##### Given entries #####

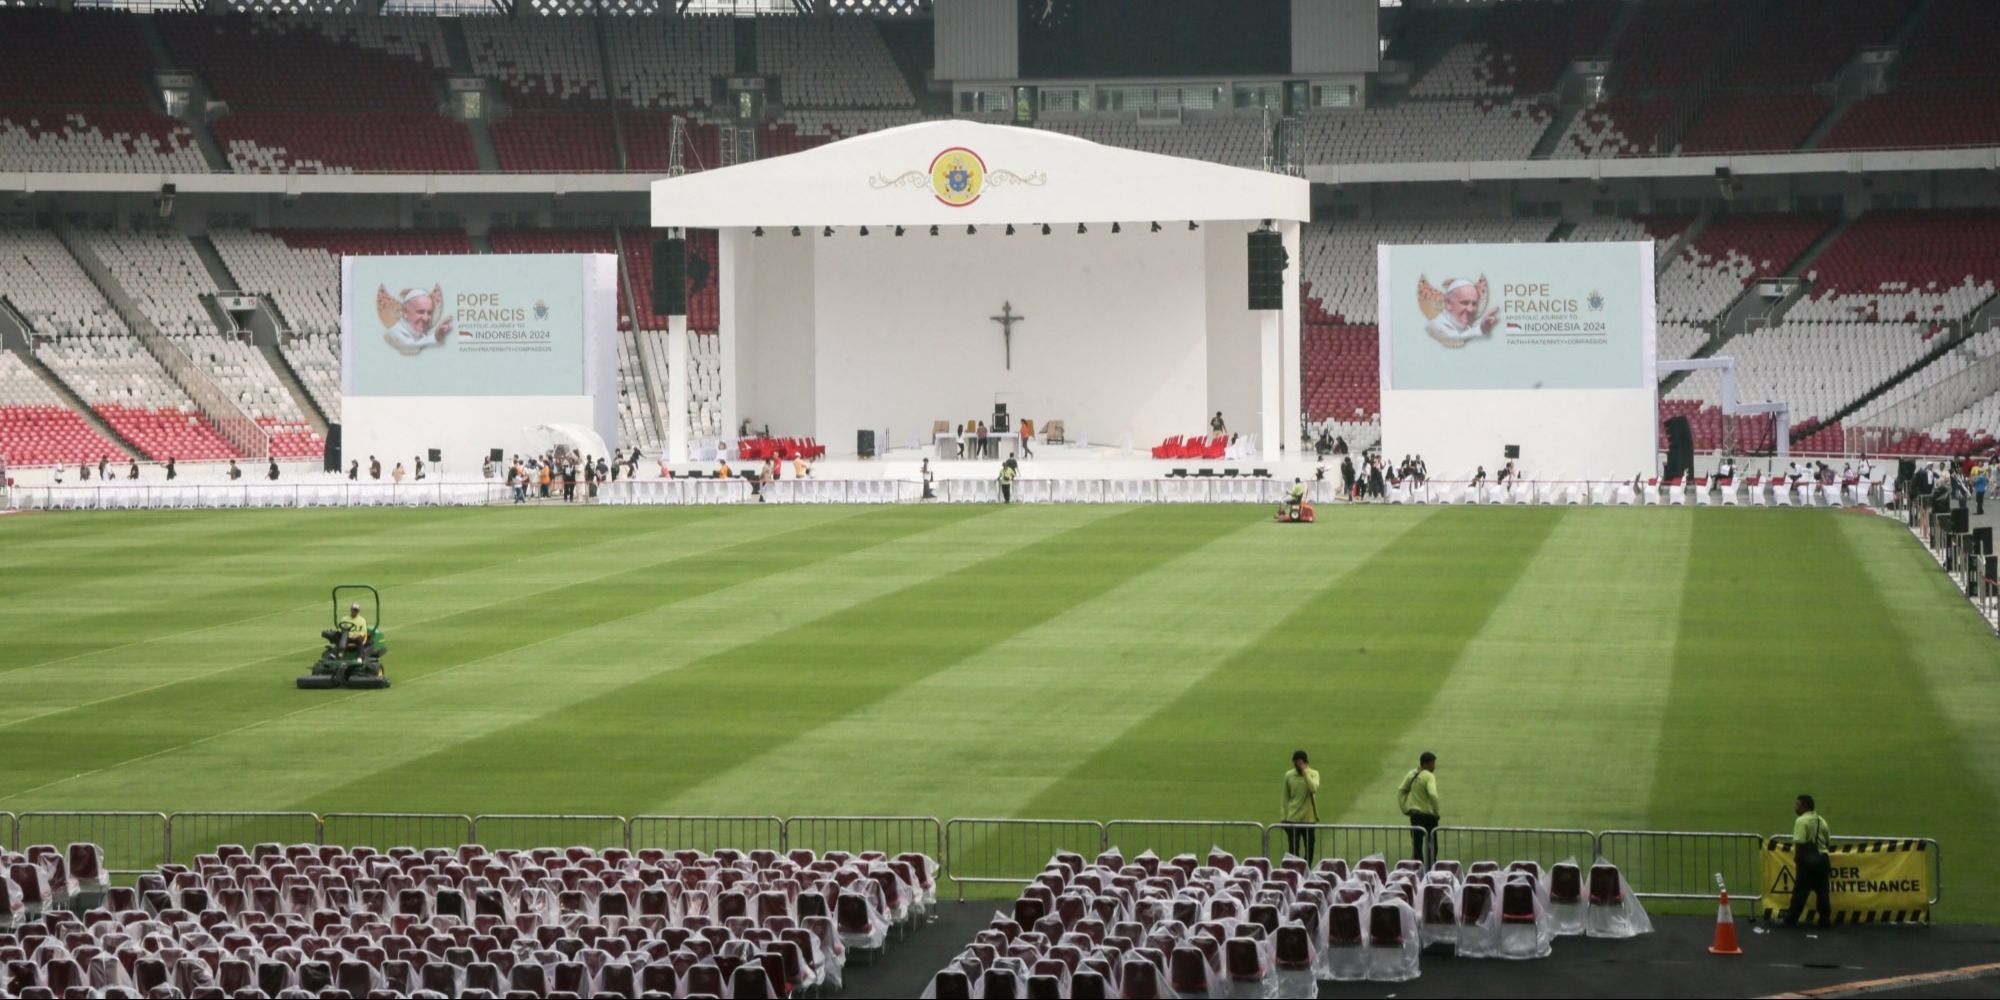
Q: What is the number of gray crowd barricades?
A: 13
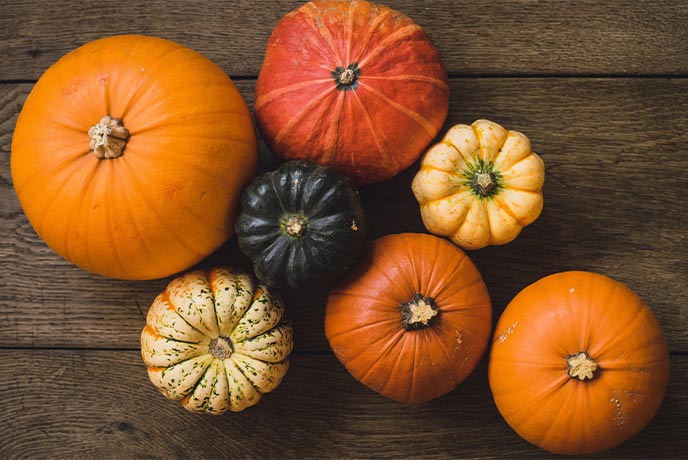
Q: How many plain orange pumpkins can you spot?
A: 3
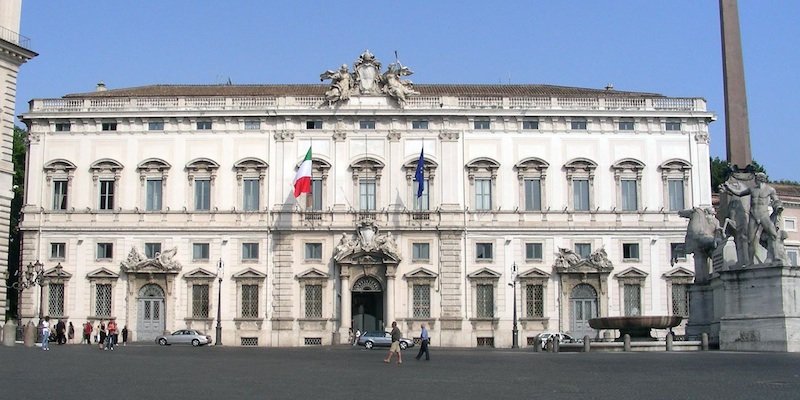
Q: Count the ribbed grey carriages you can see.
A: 0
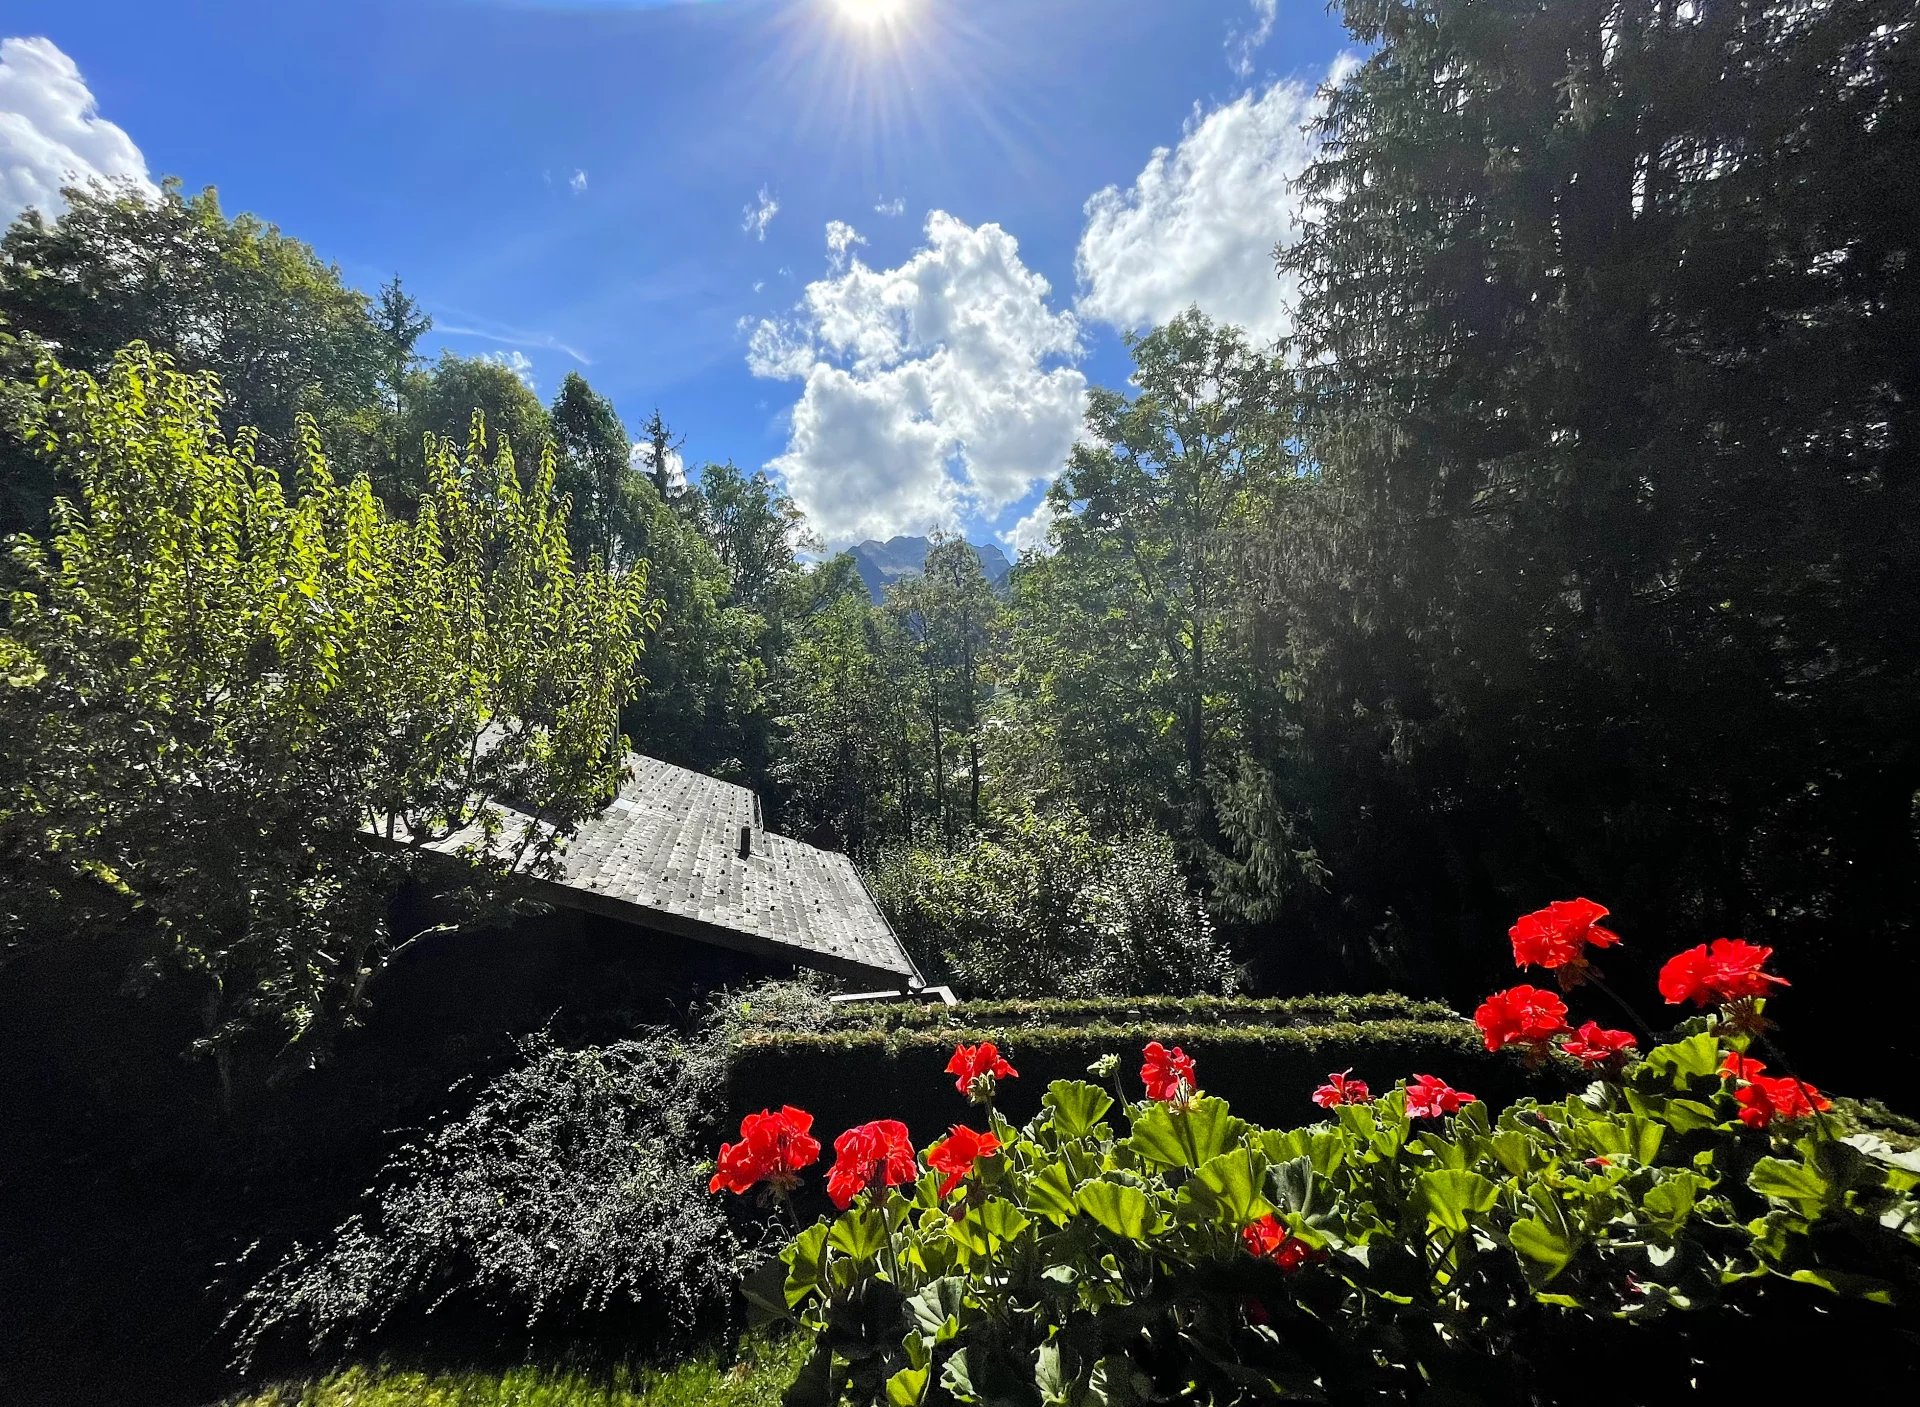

#####

Beginning with the line that contains "Q: How many" and ending with the last line of the entries above, repeat each line exactly, but not the pictures.

Q: How many plain orange pumpkins can you spot?
A: 3
Q: Count the ribbed grey carriages you can see.
A: 0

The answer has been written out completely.